For this exercise, the lines from the one with "Q: Please count" through the final line of the data below are to be transcribed exactly, and pictures are to be skipped.

[Data items]
=====
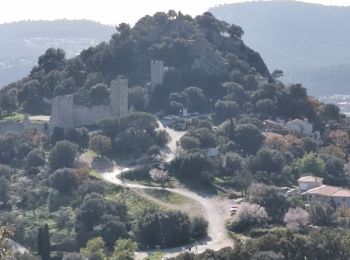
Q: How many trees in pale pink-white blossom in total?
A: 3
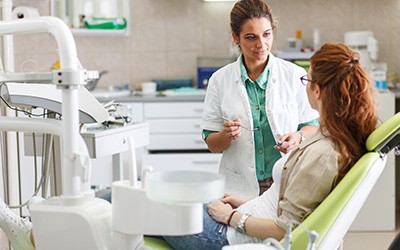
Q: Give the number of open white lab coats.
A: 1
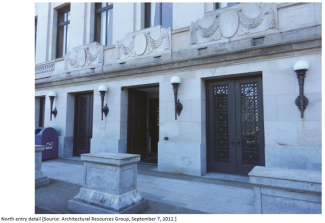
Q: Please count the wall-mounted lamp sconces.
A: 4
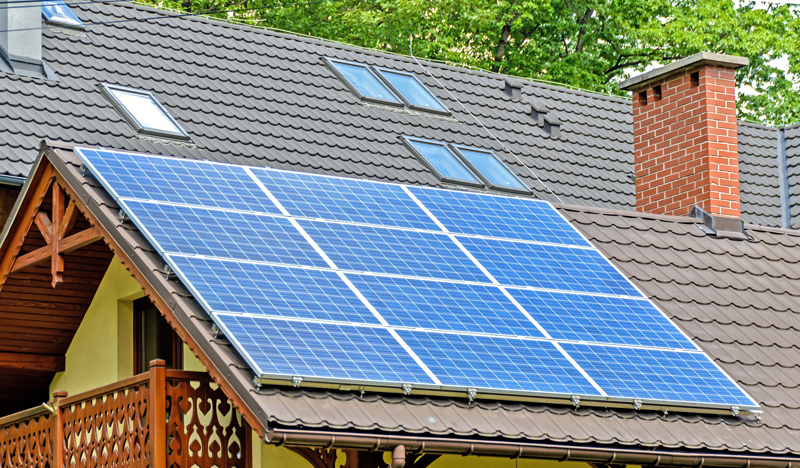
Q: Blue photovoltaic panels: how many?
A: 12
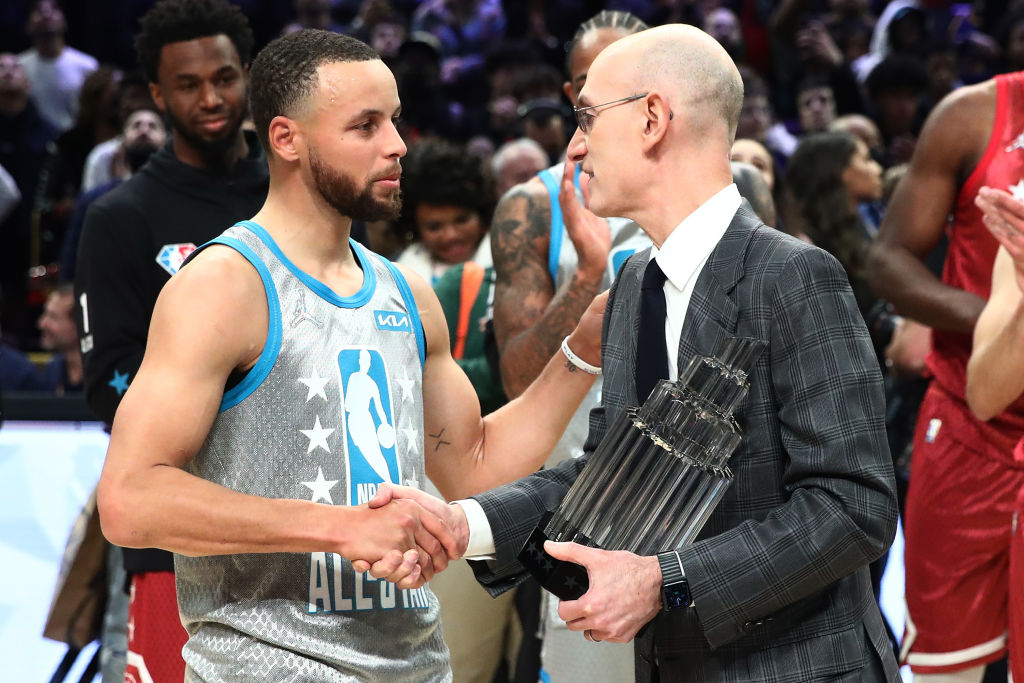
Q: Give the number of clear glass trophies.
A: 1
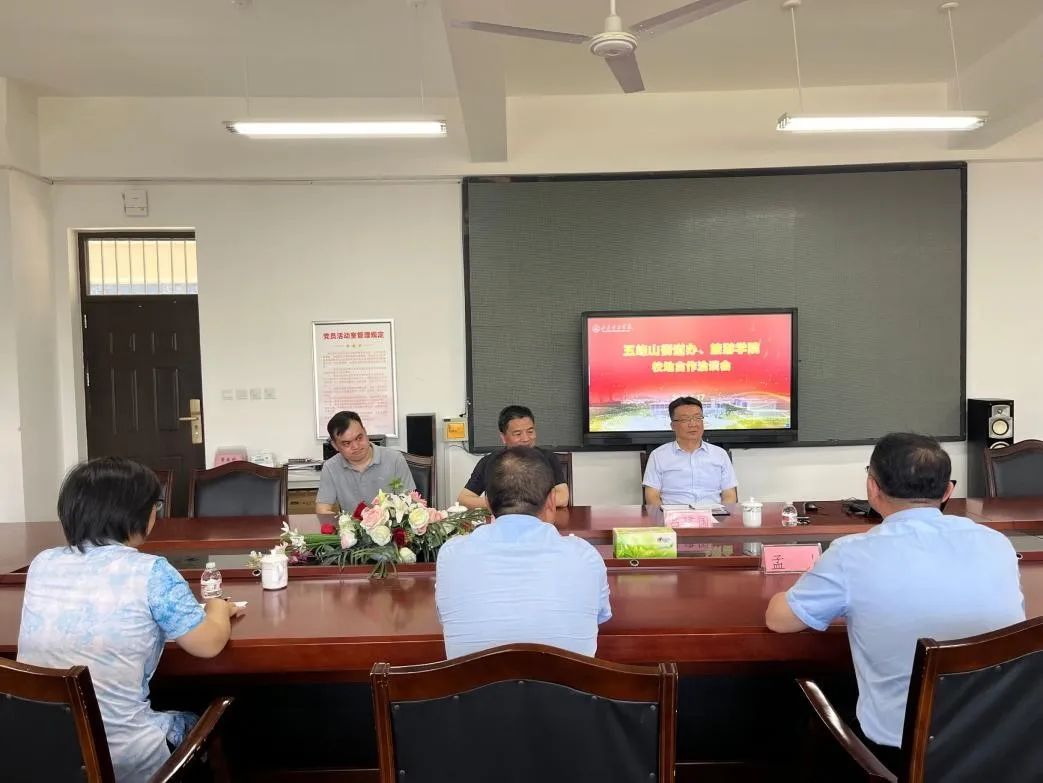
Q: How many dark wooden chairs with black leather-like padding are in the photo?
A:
=====
RESPONSE:
Q: Please count the wall-mounted lamp sconces.
A: 4
Q: Blue photovoltaic panels: how many?
A: 12
Q: Give the number of clear glass trophies.
A: 1
Q: How many dark wooden chairs with black leather-like padding are in the photo?
A:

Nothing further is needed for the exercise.